Maar Hij heeft mij gezegd: "Mijn genade is u genoeg; want juist bij zwakheid komt de Kracht tot haar recht!" Het liefst zal ik dus op mijn zwakheden roemen, opdat de kracht van Christus in mij mag wonen.
10 Therefore I take pleasure in weaknesses, in injuries, in necessities, in persecutions, and in distresses, for Christ’s sake. For when I am weak, then am I strong.
En zelfs verheug ik mij om Christus’ wil over zwakheid en smaad, over noden, vervolgingen en angsten. Want als ik zwak ben, ben ik sterk.
11 I have become foolish in boasting. You compelled me, for I ought to have been commended by you, for I am in no way inferior to the very best apostles, though I am nothing.
Zeker, ik ben onverstandig geweest; maar gij hebt me er toe gedwongen. Want eigenlijk had ik moeten geprezen worden door ú. Want al ben ik ook niets, toch sta ik in niets ten achter bij die buitengewone apostelen;
12 Truly the signs of an apostle were worked among you in all perseverance, in signs and wonders and mighty works.
de kentekenen toch van Apostel zijn onder u uitgewerkt met het grootste geduld, door wondertekenen, mirakels en krachten.
13 For what is there in which you were made inferior to the rest of the assemblies, unless it is that I myself was not a burden to you? Forgive me this wrong!

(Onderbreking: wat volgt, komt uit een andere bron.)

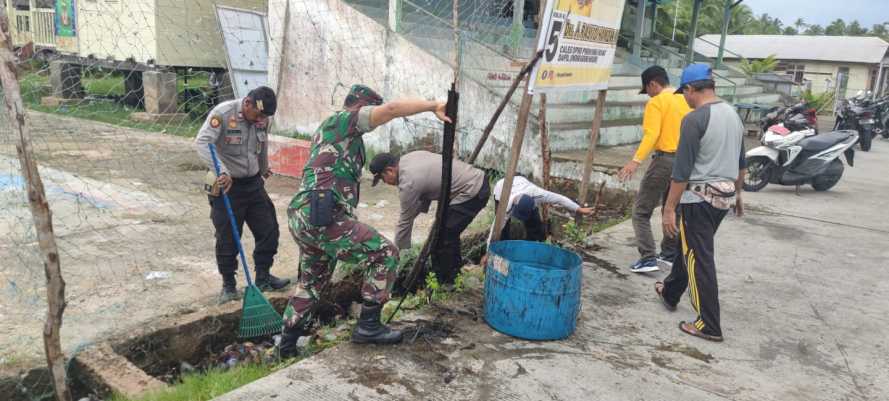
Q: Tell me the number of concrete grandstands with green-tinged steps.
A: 1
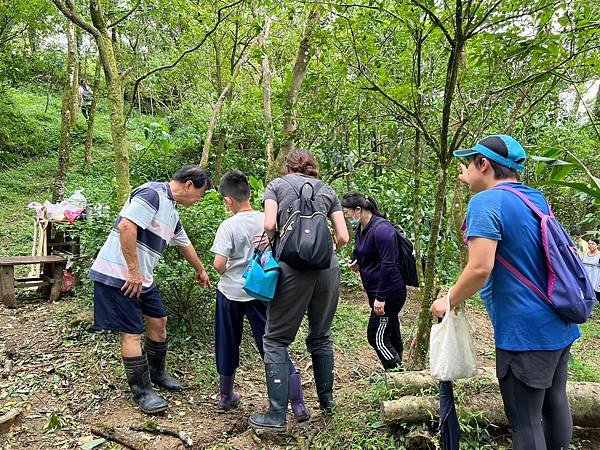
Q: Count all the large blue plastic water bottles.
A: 0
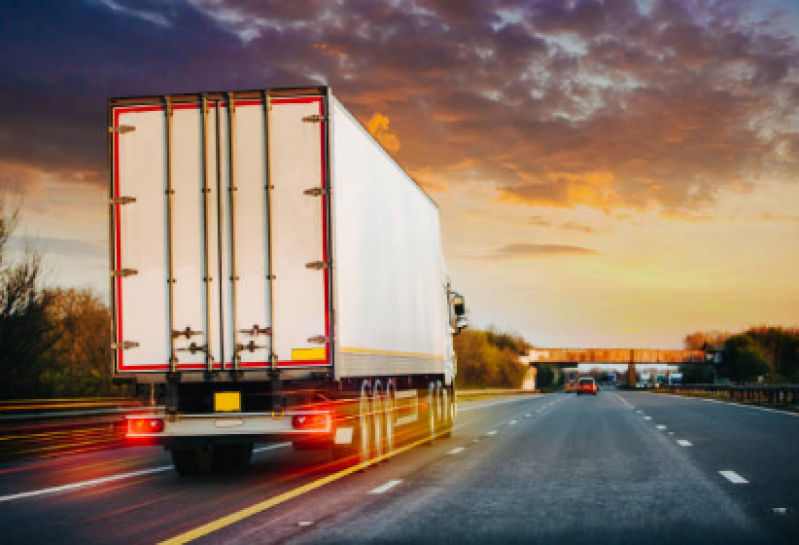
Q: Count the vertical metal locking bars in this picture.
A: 4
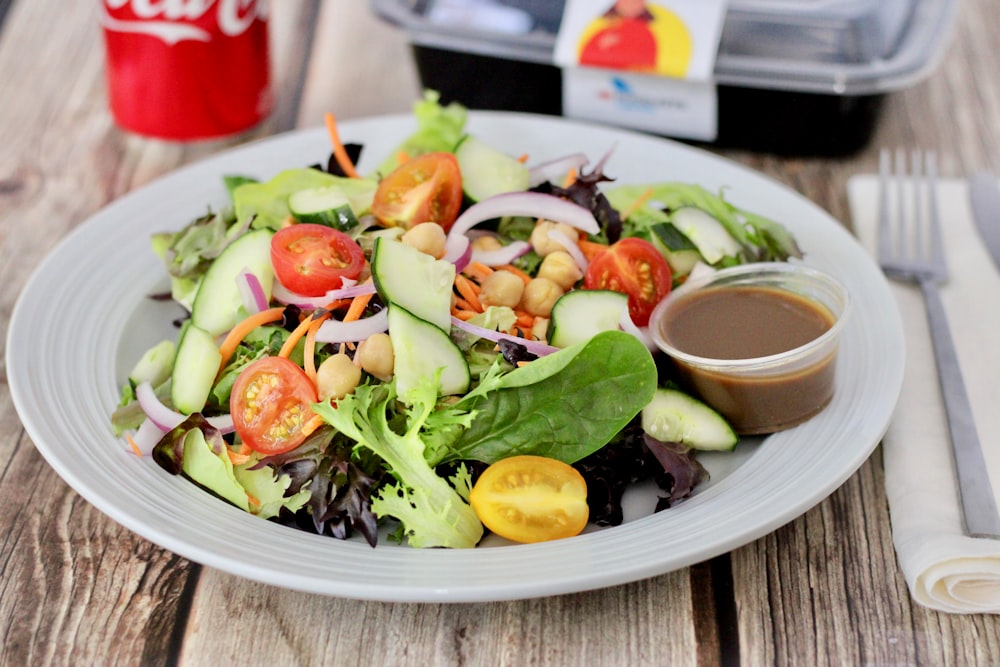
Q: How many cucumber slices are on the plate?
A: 11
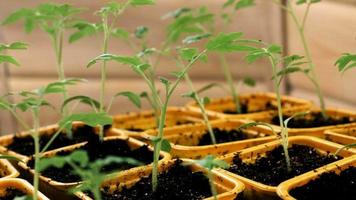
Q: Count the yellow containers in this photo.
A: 12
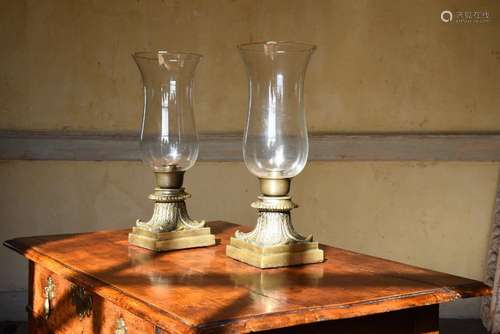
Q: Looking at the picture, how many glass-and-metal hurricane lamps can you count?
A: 2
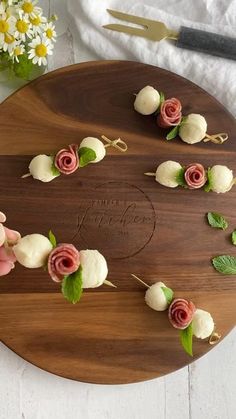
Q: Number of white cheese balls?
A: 10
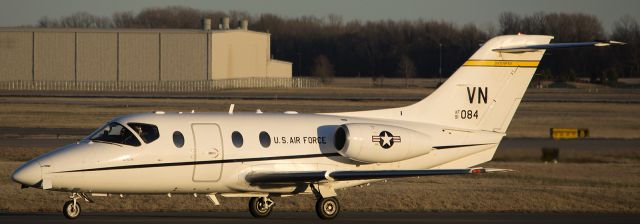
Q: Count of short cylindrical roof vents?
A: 3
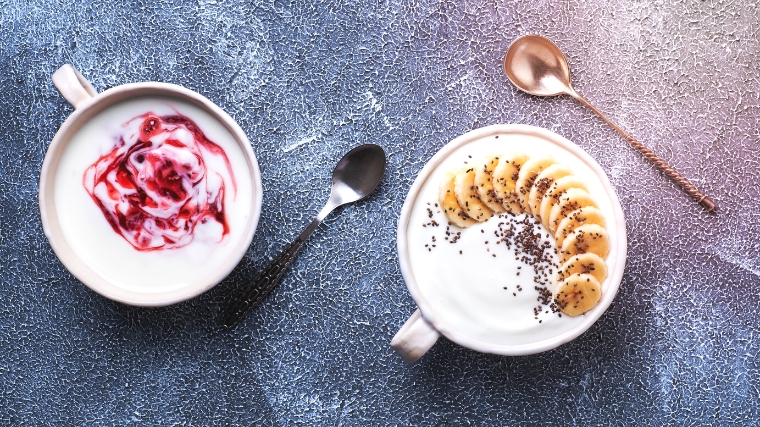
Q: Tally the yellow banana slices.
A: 12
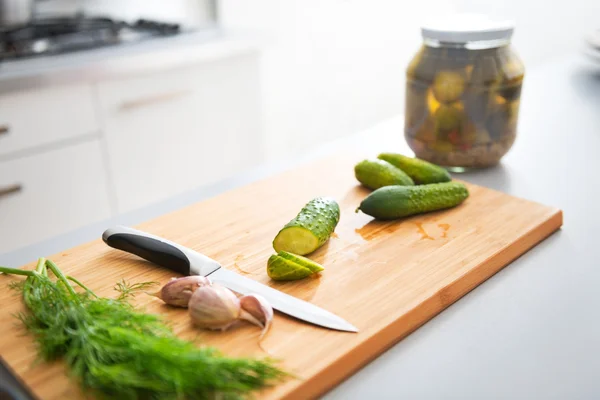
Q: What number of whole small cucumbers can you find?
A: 3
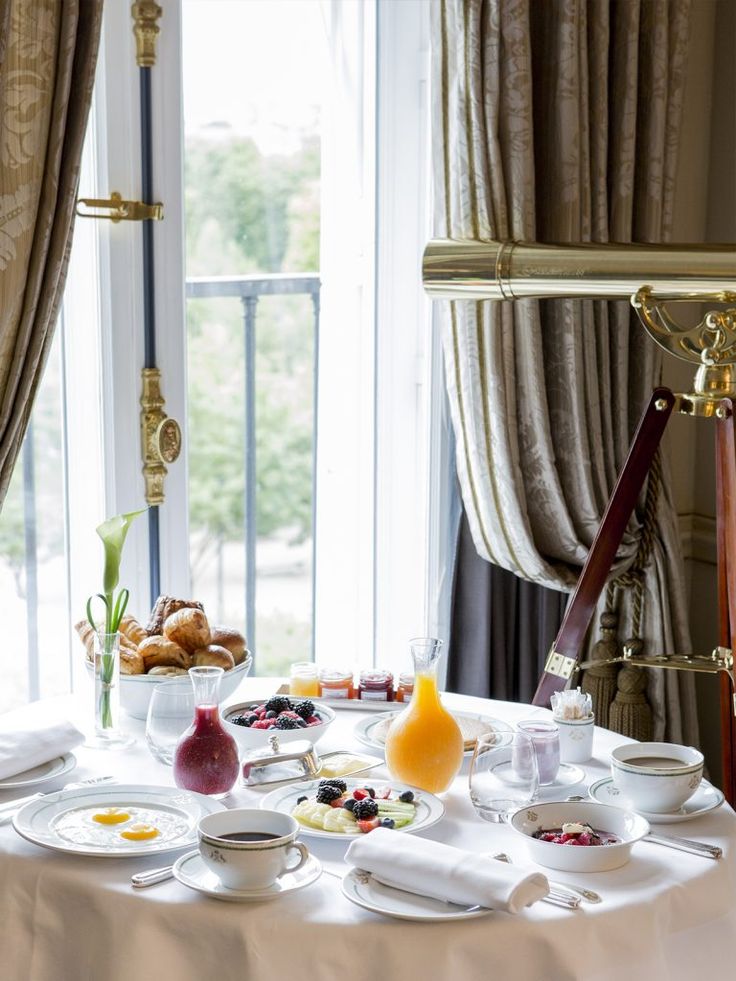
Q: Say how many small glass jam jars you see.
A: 4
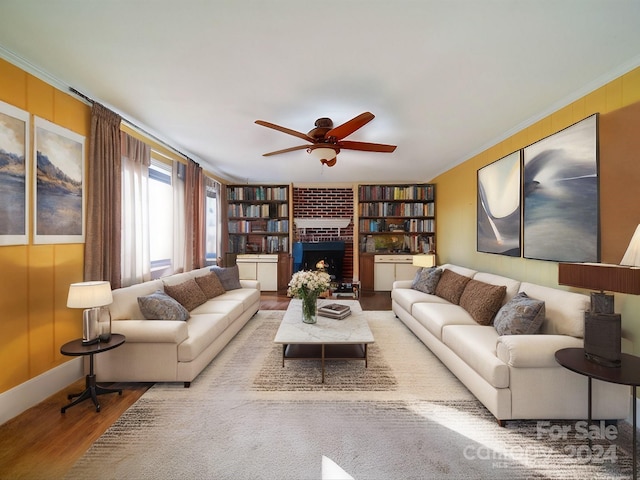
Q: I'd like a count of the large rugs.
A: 1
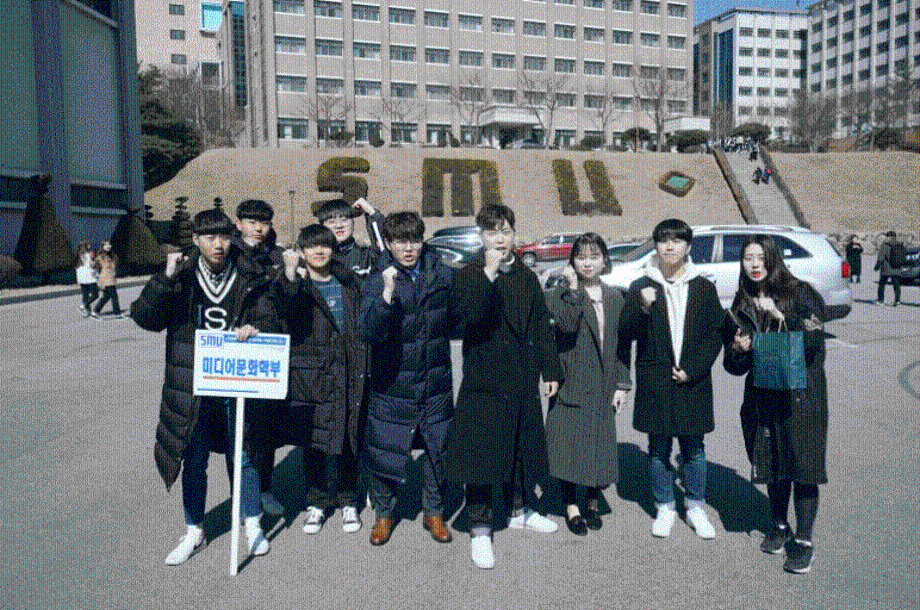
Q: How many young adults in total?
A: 9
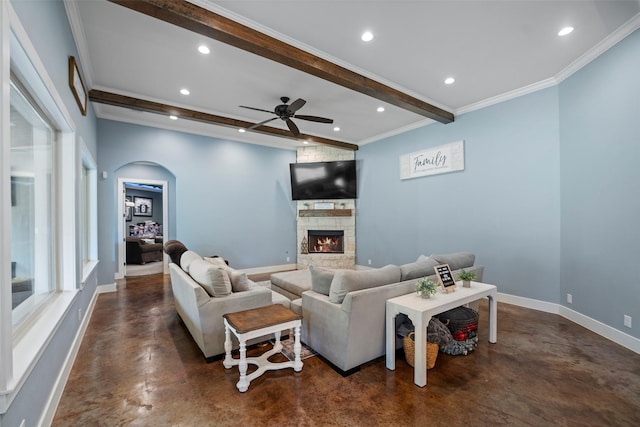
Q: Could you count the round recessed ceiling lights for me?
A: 10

Waarin zijt gij dan wel bij de andere kerken achtergesteld? Alleen hierin, dat ikzelf u niet tot last ben geweest. Vergeeft me dit onrecht.
14 Behold, this is the third time I am ready to come to you, and I will not be a burden to you; for I seek not your possessions, but you. For the children ought not to save up for the parents, but the parents for the children.
Zie, ik sta op het punt, om voor de derde keer tot u te komen, en weer zal ik u niet tot last zijn. Want ik zoek niet het uwe, maar u. Niet de kinderen moeten schatten beleggen voor de ouders, maar de ouders voor de kinderen.
15 I will most gladly spend and be spent for your souls. If I love you more abundantly, am I loved the less?
Ik zal me dus gaarne offers getroosten, me zelfs uitputten voor uw zielen. En wanneer ik u zo grenzeloos liefheb, zou ik dan minder wederliefde ontvangen?
16 Even so, I myself did not burden you. But you might say that being crafty, I caught you with deception.
Goed! Persoonlijk ben ik u niet tot last geweest, maar als sluw mens heb ik u met list beet gehad.
17 Did I take advantage of you by anyone of those whom I have sent to you?
Heb ik u soms uitgebuit door één van hen, die ik u zond?
18 I exhorted Titus, and I sent the brother with him. Did Titus take any advantage of you? Did not we walk in the same spirit? Did not we walk in the same steps?
Hiervoor bestemde ik Titus, en zond den broeder met hem mee. Heeft Titus u dan uitgebuit? Hebben we niet in dezelfde geest, niet in dezelfde sporen gewandeld?
19 Again, do you think that we are excusing ourselves to you? In the sight of God we speak in Christ. But all things, beloved, are for your edifying.
Gij zijt zeker reeds lang in de mening, dat we ons bij u aan het verdedigen zijn. Voor God en in Christus betuigen we: dit alles, geliefden, geschiedde om u te stichten.
20 For I am afraid that perhaps when I come, I might find you not the way I want to, and that I might be found by you as you do not desire, that perhaps there would be strife, jealousy, outbursts of anger, factions, slander, whisperings, proud thoughts, or riots,
Want ik vrees, dat ik bij mijn komst u misschien niet zó zal vinden, als ik gaarne zou wensen; en dat ikzelf niet door u zal bevonden worden, zoals gij het verlangt; dat er misschien twist zal bestaan, naijver, wrok, partijzucht, kwaadspreken, laster, verwaandheid, wanordelijkheid;
21 that again when I come my God would humble me before you, and I would mourn for many of those who have sinned before now, and not repented of the uncleanness, sexual immorality, and lustfulness which they committed.
ook, dat bij mijn komst God me door u zal vernederen, en dat ik verdriet zal hebben over velen, die vroeger hebben gezondigd, en nog geen berouw hebben getoond over de onreinheid, ontucht en ongebondenheid, waaraan ze zich schuldig hebben gemaakt.